Technology spend at banks varied during the fourth quarter of 2022 amid talk of a recession.
The $3 trillion Bank of America saw 8% growth in non-interest expenses in Q4 to $5.1 billion and $1.8 trillion Wells Fargo saw a 5% year-over-year increase in tech spend to $902 million contributing to the bank’s 23% increase in non-interest expenses which reached $16.2 billion.
“We still have clear opportunities to improve our performance as we make progress on our efficiency initiatives and continue to make the investments necessary to grow the business through technology and product enhancements,” Wells Fargo Chief Executive Charles W. Scharf said during the Q4 earnings call.

While most banks saw their tech spending rise, some financial institutions pulled back spending due to rougher economic times ahead. For example, $3.3 trillion JPMorgan Chase reduced its tech spend 4% YoY to $9.9 billion. However, the bank’s non-interest expenses grew 7% YoY to $19 billion.
Q4 non-interest expenses:
Layoffs hit banking industry
The turbulent economy also resulted in layoffs for several institutions. The $455 billion Capital One, for example, laid off 1,100 tech workers in January due to a “modestly worse economic outlook,” Capital One Chief Financial Officer Andrew Young said during the bank’s Q4 earnings call in January.
Goldman Sachs decreased its headcount by 6% in the quarter, as Chief Executive David Solomon cited a “disappointing” and “challenging” period for the $1 trillion bank during its Q4 earnings call.

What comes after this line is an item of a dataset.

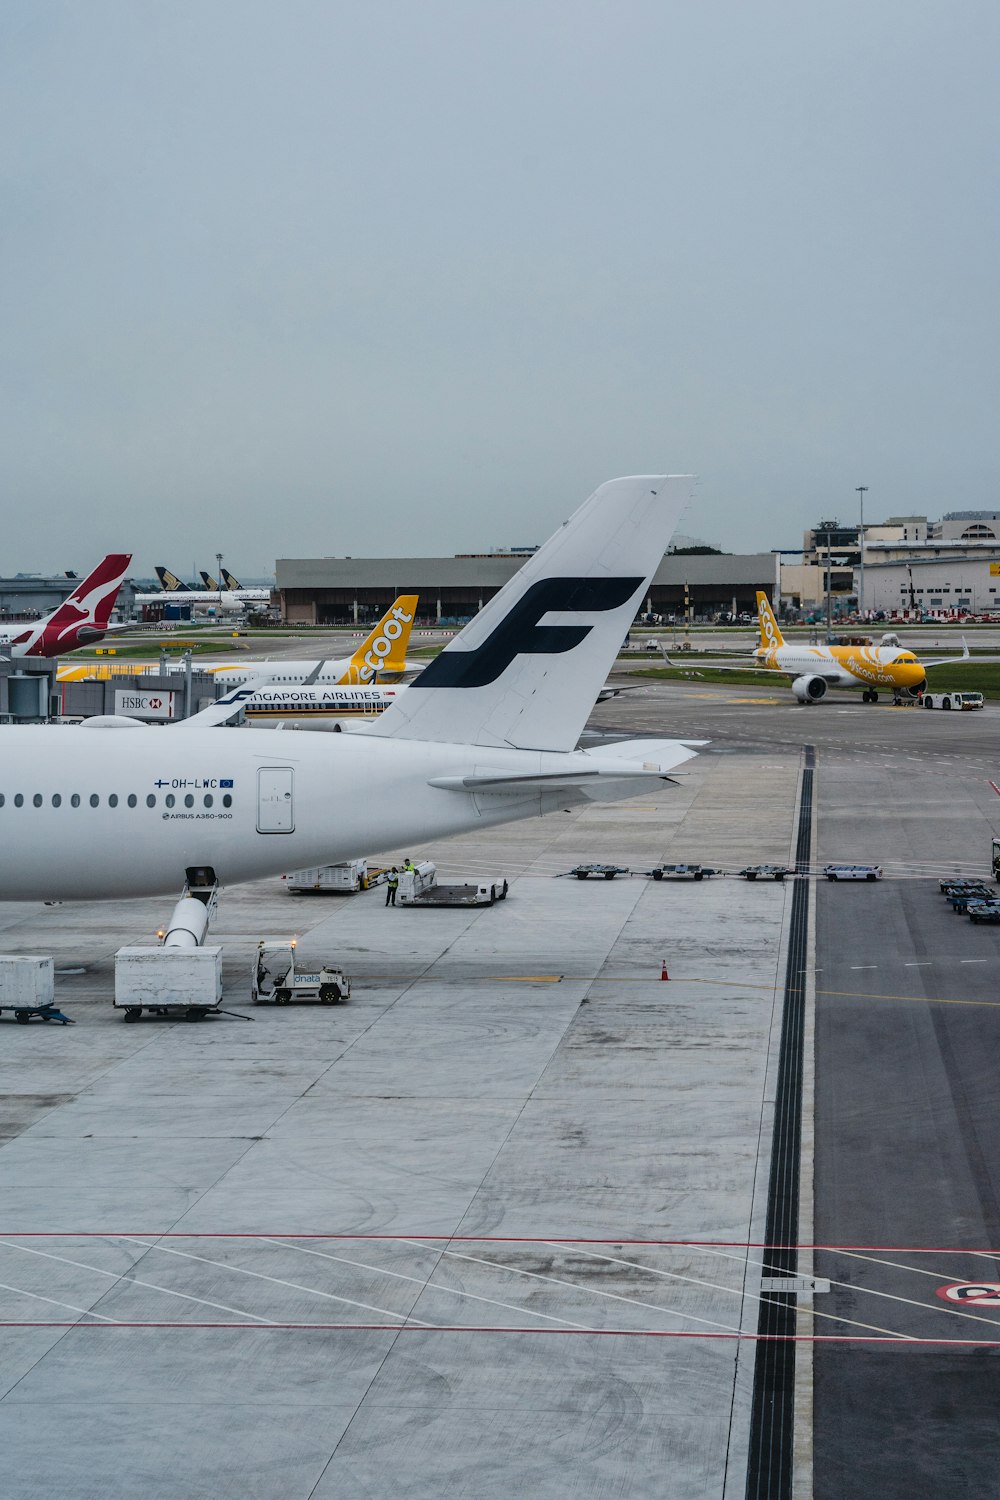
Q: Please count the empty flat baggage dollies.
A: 8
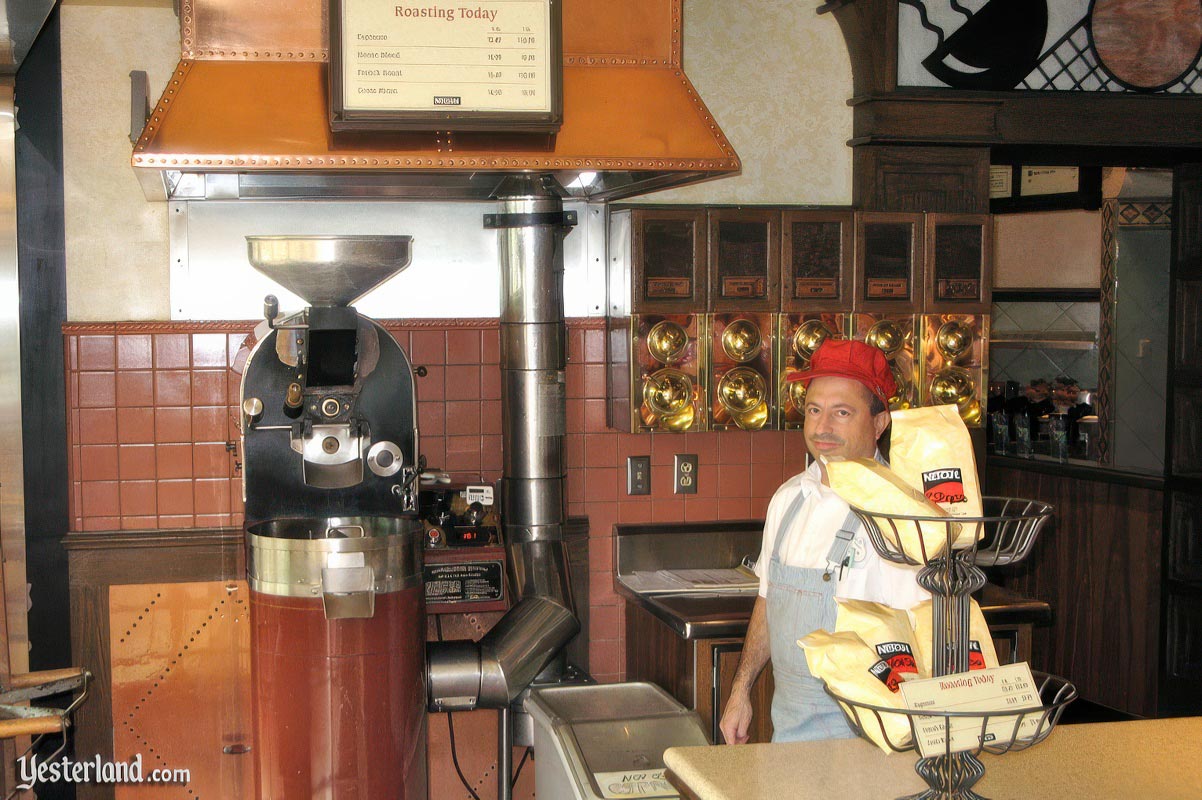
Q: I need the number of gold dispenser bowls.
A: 10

However, one bank is looking to the layoff pool for talent opportunities — $191 billion Ally Financial is surveying recently unemployed tech talent as potential hires, Chief Executive Jeffrey Brown said during the company’s Q4 earnings call in January.
“We think it’s kind of interesting what’s going on in the world of technology, [with] more layoff announcements throughout this week or this morning. And that may provide us an opportunity to bring in incremental talent,” Brown said.
Digital usership on upward trajectory
Digital usership in Q4 continued to rise at several financial institutions. At $548 billion Truist Financial, digital usership increased 3% YoY to 4.38 million users, according to the bank’s earnings presentation.
“We introduced many new digital capabilities and solutions to clients in 2022 from Truist One Banking, Truist Assist and expanded digital investment capabilities,” Truist Chief Executive Bill Rogers said during the Q4 earnings call. “In 2023, our goal is to more fully activate those capabilities with our clients to improve acquisition, retention and reduce cost.”
JPMorgan Chase also posted growth within its digital platforms with a 9% YoY jump in mobile usership to 49.7 million users through the acquisition of fintechs such as cloud-based plan management software Global Shares, cloud native payments technology company Renovite Technologies and cloud-based payments fintech Viva Wallet.
Wells Fargo’s digital usership increased 1% YoY to 33.5 million users while its mobile active customers rose 3% YoY to 28.3 million users following enhancements to the bank’s mobile app, upgrades to its digital banking platform, Vantage, and the launch of its digital assistant, Fargo.